Data for the task START
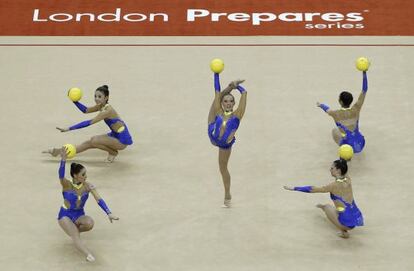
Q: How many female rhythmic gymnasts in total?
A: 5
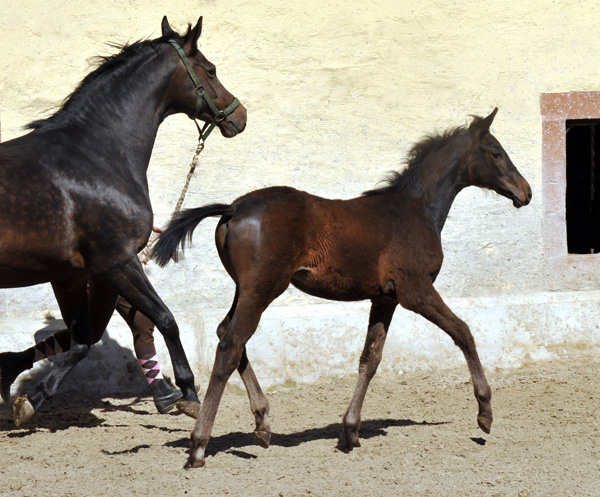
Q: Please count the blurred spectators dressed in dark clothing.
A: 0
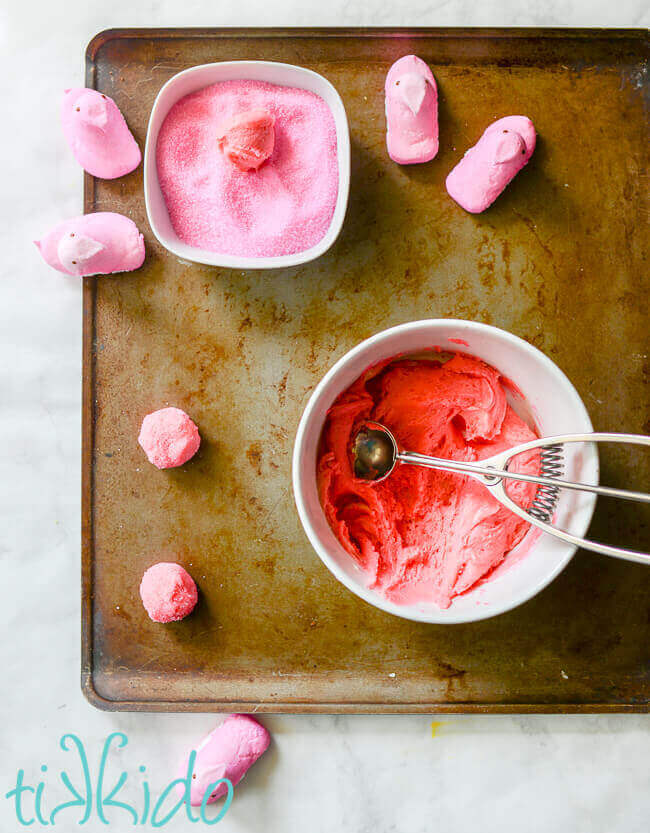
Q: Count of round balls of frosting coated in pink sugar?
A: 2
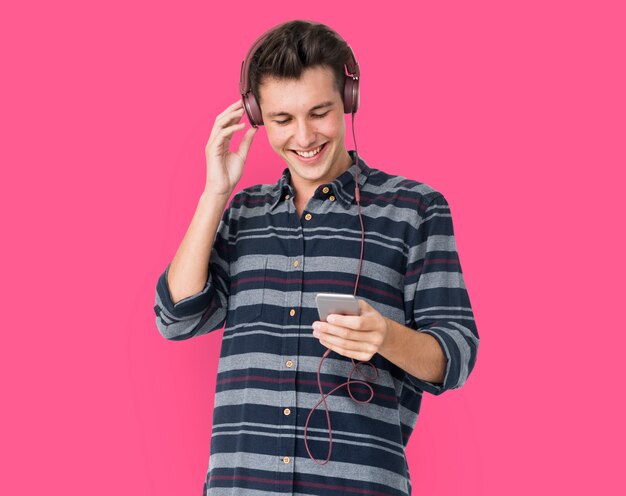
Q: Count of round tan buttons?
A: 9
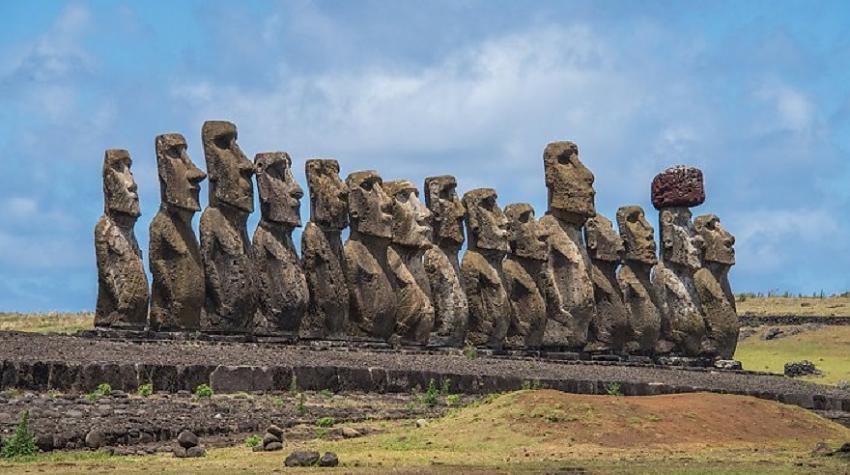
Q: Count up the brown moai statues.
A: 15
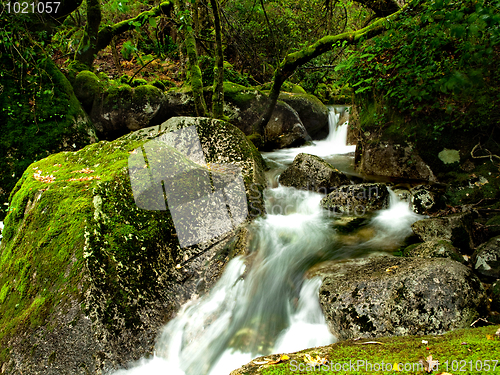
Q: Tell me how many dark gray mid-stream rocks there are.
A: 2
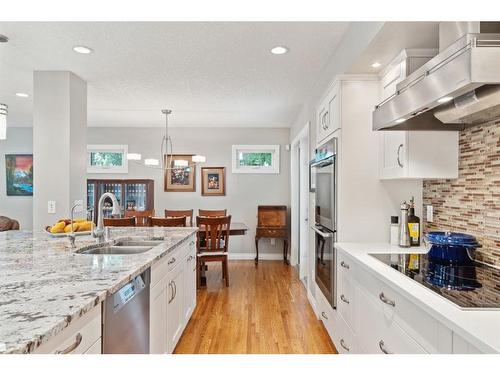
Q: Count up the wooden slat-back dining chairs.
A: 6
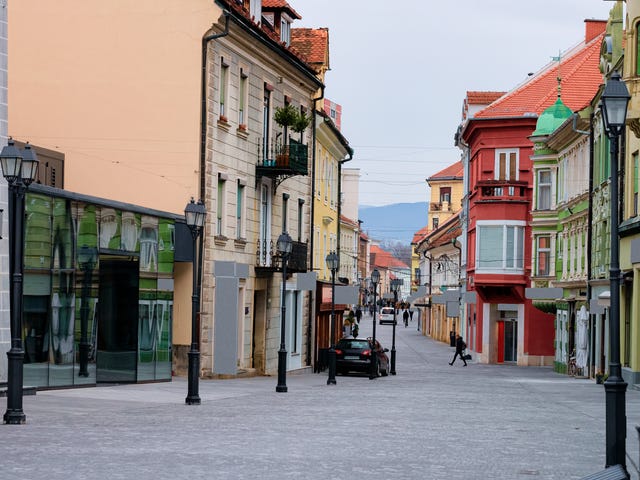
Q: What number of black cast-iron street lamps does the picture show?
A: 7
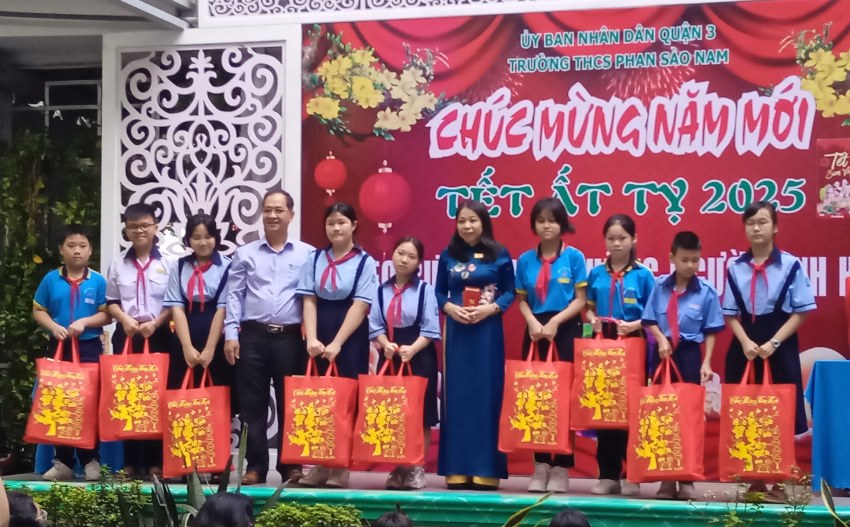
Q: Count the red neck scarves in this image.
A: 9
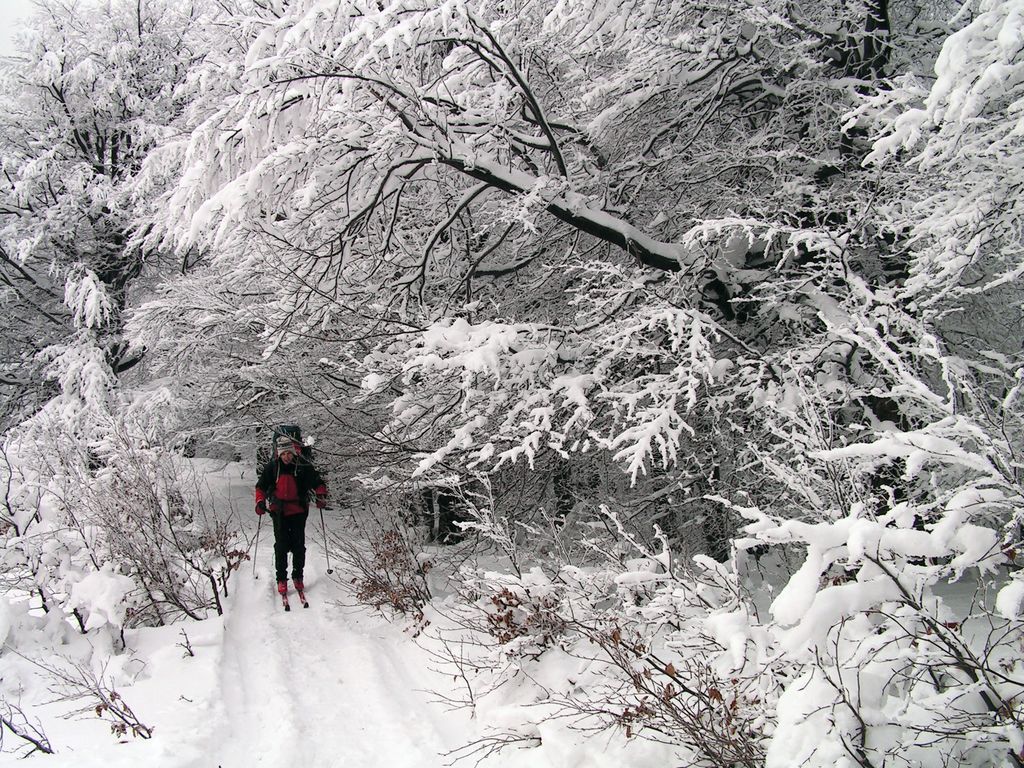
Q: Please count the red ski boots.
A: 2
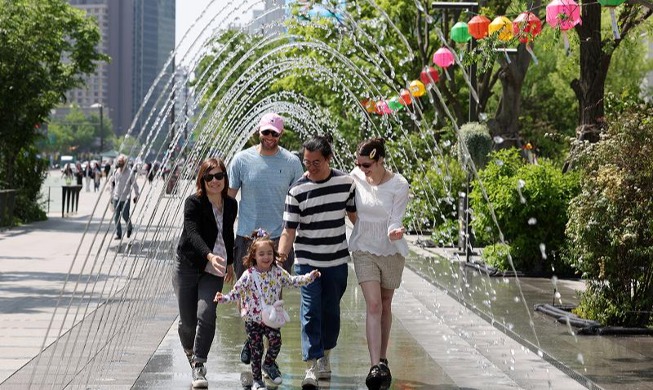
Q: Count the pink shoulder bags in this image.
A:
Data for the task END
> Work request:
If a line in the material holds the string "round", count it, then state the number of such lines and nothing else.

> Finished exercise:
2